-- EXERCISE DIRECTIONS --
Output the entries in full and verbatim, pictures omitted.

-- RECORDS FOR THE TASK --
#####

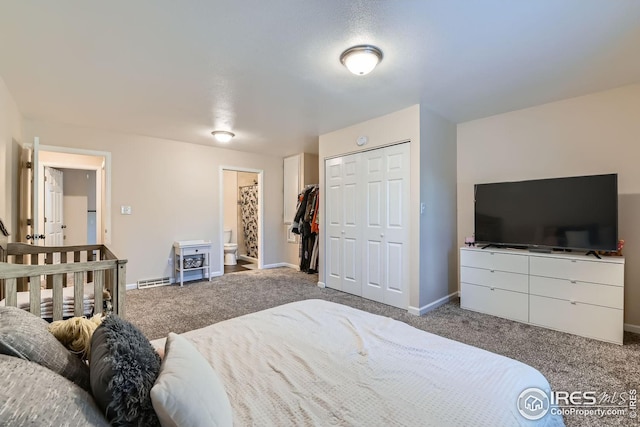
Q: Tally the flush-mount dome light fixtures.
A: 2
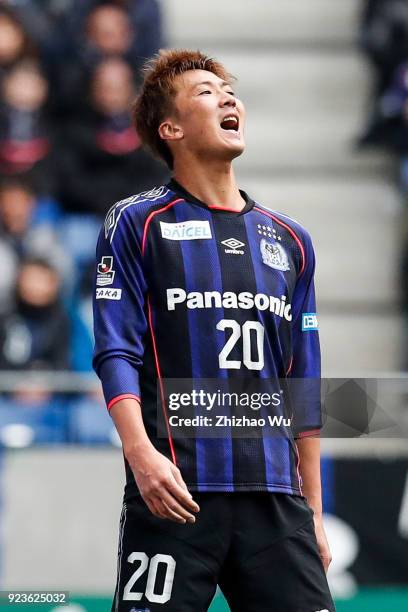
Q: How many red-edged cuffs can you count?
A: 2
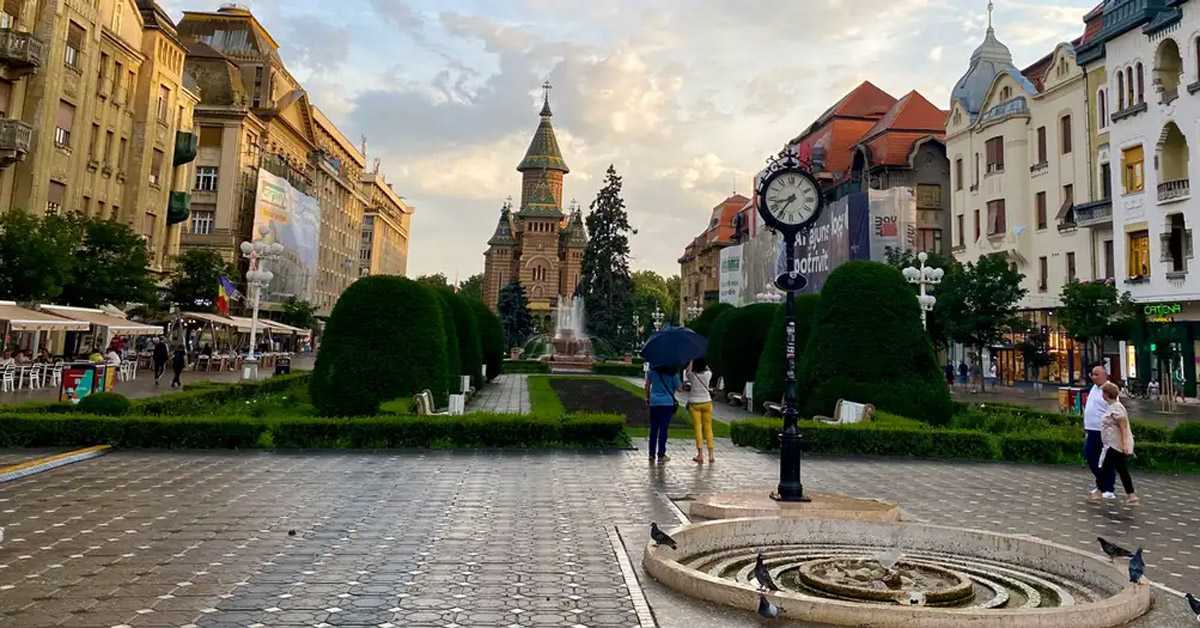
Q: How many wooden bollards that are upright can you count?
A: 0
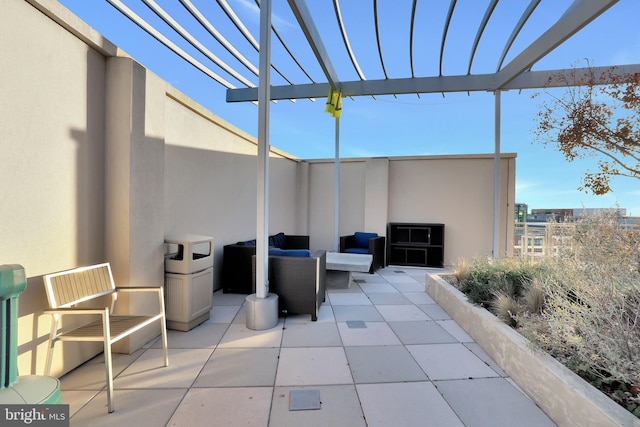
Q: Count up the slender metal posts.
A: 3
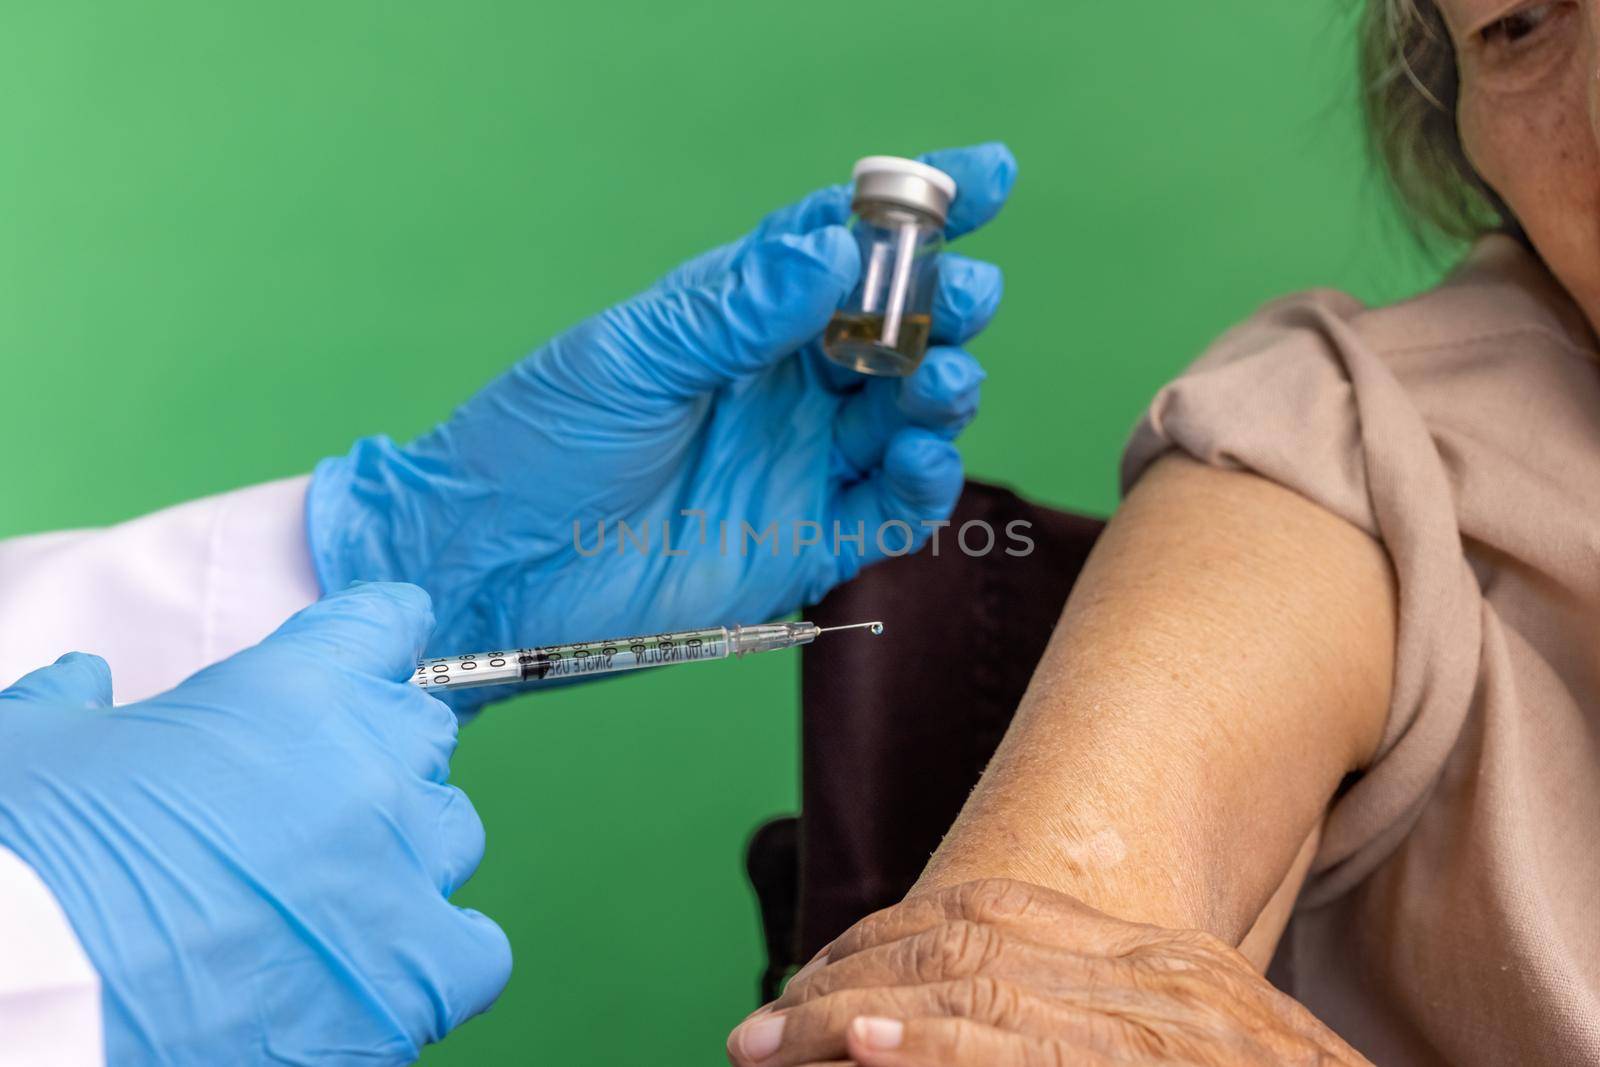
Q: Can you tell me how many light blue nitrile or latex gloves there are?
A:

#####

-- OUTPUT BELOW --
Q: Tally the flush-mount dome light fixtures.
A: 2
Q: How many red-edged cuffs can you count?
A: 2
Q: How many wooden bollards that are upright can you count?
A: 0
Q: Count up the slender metal posts.
A: 3
Q: Can you tell me how many light blue nitrile or latex gloves there are?
A:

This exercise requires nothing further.